▶ [Item enumeration data]:

◆ ◆ ◆ ◆ ◆ ◆ ◆

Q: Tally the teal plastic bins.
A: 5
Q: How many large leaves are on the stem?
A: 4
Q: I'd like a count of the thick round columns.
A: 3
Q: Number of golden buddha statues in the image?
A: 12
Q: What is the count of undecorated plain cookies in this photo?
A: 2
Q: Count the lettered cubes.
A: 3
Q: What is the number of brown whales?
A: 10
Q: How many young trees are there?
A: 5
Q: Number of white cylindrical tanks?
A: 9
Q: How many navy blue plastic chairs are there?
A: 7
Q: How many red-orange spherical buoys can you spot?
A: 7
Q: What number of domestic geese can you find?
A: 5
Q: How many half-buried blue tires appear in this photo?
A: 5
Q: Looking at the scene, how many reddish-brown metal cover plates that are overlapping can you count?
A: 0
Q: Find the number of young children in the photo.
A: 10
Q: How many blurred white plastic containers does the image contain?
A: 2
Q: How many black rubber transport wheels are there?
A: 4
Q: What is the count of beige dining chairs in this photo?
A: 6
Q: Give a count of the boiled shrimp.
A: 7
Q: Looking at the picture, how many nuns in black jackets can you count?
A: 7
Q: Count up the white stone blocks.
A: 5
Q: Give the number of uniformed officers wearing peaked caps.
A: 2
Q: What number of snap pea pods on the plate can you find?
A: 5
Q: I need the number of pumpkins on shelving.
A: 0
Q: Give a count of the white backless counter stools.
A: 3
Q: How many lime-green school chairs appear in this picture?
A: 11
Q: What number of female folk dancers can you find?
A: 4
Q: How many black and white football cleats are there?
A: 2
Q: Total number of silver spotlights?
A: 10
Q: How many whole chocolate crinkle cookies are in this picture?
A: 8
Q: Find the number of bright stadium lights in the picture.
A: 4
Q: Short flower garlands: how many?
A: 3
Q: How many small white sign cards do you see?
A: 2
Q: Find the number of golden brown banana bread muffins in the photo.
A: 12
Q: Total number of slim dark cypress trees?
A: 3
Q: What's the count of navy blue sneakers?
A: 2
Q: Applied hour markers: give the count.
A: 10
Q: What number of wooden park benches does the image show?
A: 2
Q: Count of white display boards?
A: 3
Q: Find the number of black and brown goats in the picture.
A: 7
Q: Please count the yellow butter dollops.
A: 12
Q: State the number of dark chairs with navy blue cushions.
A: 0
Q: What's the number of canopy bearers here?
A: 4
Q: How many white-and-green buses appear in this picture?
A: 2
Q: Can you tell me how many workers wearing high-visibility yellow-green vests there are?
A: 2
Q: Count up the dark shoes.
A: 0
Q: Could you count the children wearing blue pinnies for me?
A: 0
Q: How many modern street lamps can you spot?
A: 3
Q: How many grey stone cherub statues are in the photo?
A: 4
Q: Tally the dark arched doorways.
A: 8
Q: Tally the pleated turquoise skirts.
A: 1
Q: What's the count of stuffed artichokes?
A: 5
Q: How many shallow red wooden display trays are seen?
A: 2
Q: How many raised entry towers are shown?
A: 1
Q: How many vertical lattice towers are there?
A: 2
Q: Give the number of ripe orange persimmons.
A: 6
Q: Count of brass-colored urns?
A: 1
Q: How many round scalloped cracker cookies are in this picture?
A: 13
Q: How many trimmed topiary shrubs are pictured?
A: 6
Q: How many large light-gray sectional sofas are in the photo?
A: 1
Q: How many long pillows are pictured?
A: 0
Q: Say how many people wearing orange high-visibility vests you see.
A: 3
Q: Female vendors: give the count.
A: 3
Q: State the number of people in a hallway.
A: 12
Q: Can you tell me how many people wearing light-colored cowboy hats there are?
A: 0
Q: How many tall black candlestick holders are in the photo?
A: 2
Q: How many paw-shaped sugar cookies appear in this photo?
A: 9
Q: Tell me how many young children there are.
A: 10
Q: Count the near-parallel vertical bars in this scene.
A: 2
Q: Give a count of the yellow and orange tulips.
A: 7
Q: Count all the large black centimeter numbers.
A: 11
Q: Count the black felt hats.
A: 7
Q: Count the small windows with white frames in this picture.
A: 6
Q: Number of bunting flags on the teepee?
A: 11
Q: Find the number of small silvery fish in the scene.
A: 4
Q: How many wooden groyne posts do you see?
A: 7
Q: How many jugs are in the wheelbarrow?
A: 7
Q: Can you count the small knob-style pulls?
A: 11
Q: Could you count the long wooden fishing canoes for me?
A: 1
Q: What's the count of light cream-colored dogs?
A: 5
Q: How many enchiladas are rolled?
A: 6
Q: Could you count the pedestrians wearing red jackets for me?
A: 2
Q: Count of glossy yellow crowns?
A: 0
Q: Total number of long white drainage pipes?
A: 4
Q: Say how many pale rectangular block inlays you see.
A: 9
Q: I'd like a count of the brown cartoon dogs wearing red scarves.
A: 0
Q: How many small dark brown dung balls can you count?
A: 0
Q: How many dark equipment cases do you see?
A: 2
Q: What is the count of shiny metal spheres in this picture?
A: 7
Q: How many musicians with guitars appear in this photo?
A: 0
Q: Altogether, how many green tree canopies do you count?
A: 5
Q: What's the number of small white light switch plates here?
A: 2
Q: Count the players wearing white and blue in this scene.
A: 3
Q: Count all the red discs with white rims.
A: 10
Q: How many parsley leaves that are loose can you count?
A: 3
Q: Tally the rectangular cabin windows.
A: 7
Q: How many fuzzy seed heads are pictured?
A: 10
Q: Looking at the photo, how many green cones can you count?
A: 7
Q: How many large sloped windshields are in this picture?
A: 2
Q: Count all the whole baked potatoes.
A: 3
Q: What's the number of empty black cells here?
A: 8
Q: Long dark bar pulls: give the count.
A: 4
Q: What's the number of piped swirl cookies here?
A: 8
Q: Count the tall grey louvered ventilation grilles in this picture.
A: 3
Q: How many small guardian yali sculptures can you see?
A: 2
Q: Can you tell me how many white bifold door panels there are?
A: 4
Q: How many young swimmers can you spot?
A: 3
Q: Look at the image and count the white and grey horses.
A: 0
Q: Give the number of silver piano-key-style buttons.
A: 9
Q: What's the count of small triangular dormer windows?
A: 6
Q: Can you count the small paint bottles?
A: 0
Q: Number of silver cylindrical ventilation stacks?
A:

◆ ◆ ◆ ◆ ◆ ◆ ◆

Starting from the records above, filter out all lines except those containing the word "stone".

Q: Count up the white stone blocks.
Q: How many grey stone cherub statues are in the photo?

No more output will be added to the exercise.